**Activity**.
The lines to copy are those in the listing that hold the word "terracotta".
===
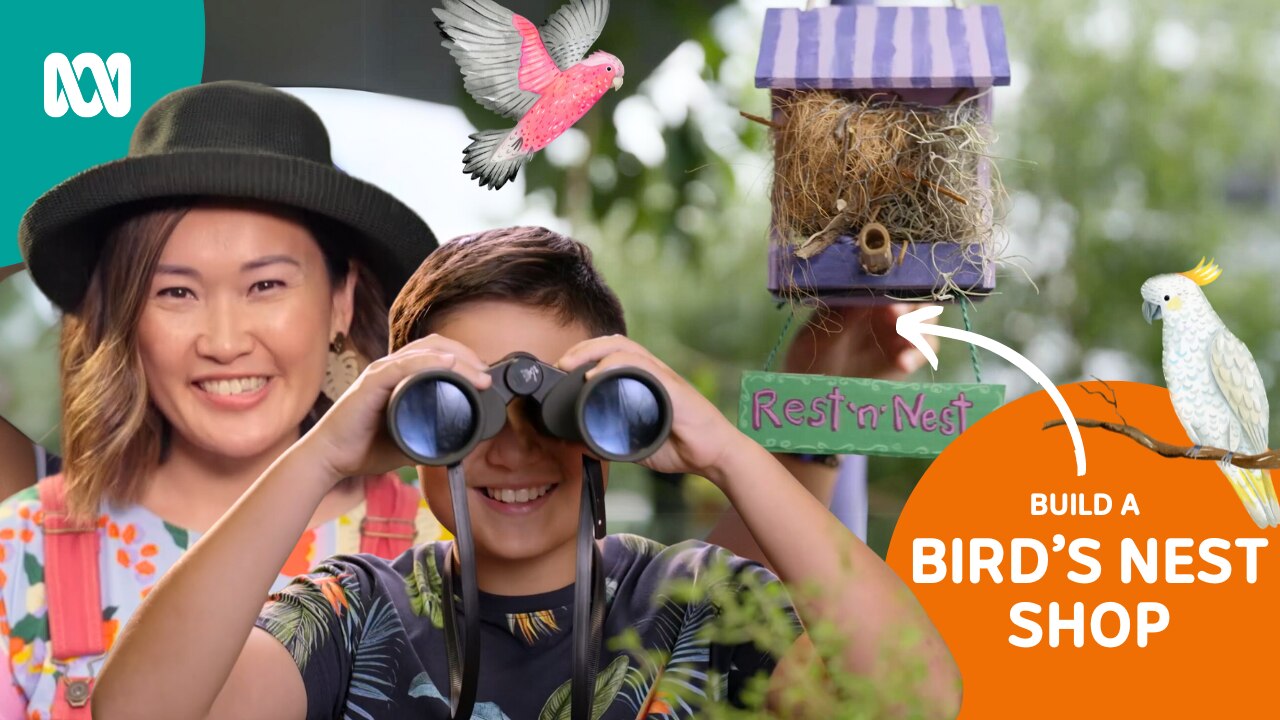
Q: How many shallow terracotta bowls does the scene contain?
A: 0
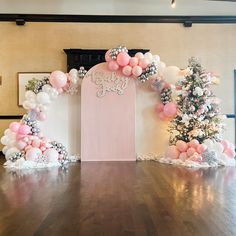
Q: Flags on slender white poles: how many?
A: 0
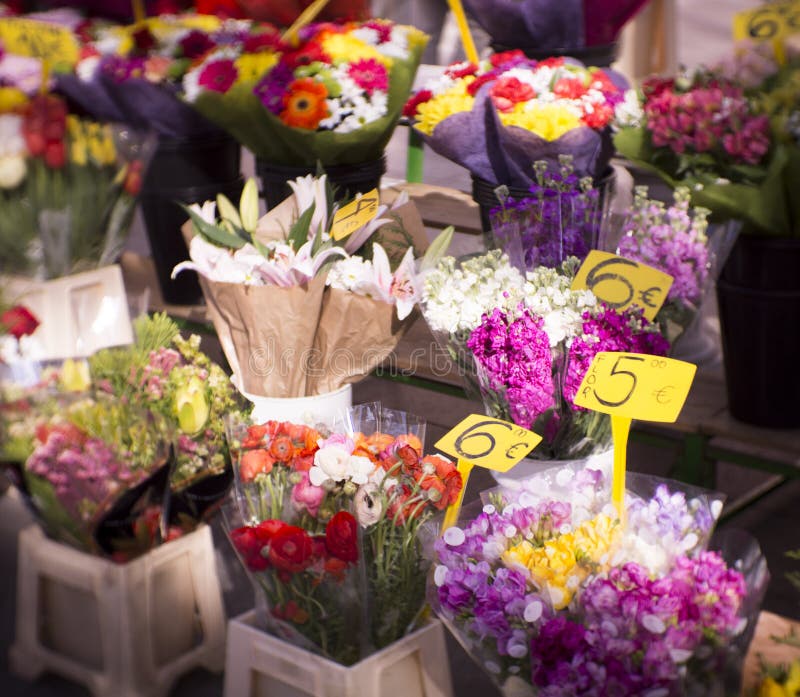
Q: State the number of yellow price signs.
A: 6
===
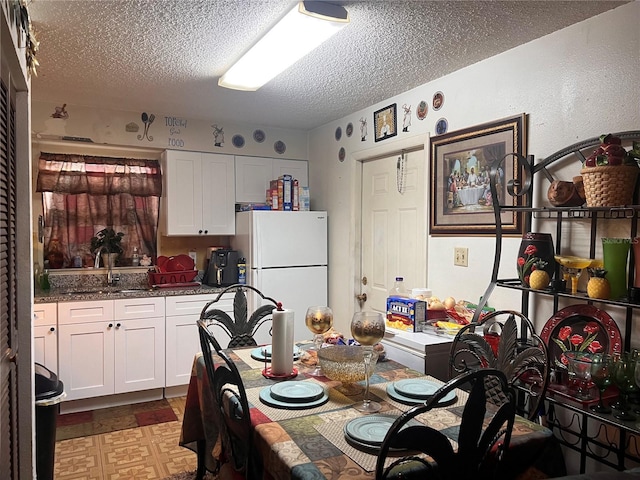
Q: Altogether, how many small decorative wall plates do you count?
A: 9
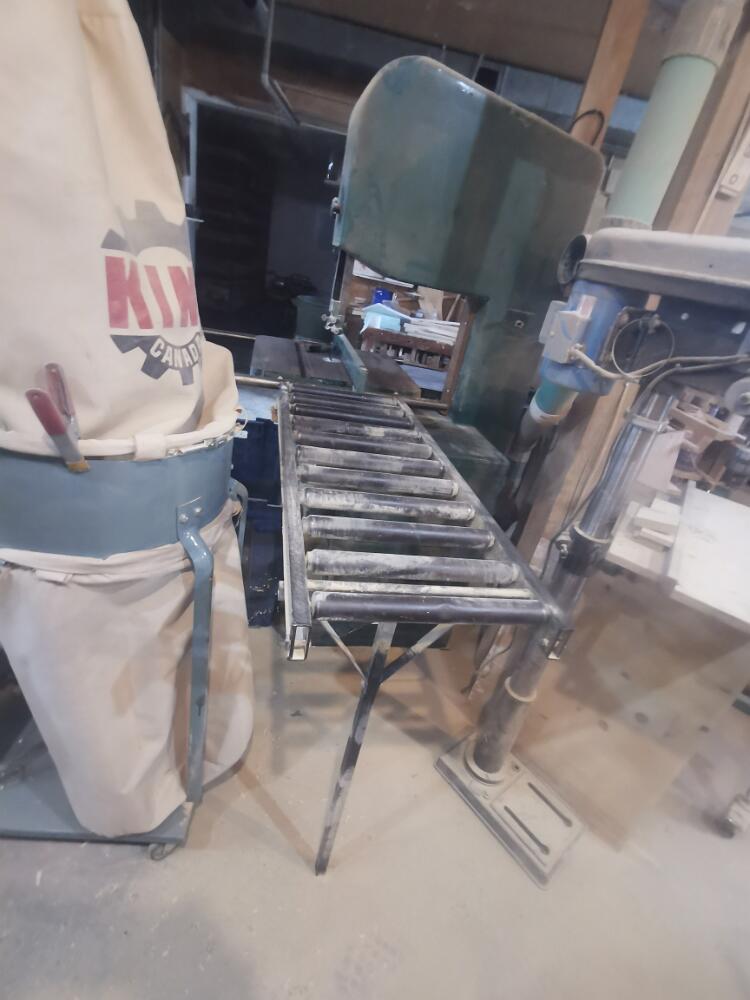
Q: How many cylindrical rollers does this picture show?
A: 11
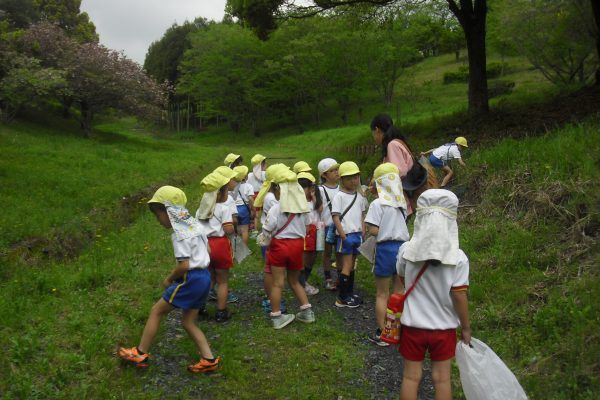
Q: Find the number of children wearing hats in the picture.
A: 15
===
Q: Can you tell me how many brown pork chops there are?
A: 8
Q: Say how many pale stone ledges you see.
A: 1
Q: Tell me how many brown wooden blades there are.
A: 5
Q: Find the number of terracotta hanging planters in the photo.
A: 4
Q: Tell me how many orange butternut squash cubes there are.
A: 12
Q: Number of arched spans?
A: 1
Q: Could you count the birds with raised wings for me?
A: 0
===
**Problem solution**.
Q: How many shallow terracotta bowls does the scene contain?
Q: Find the number of terracotta hanging planters in the photo.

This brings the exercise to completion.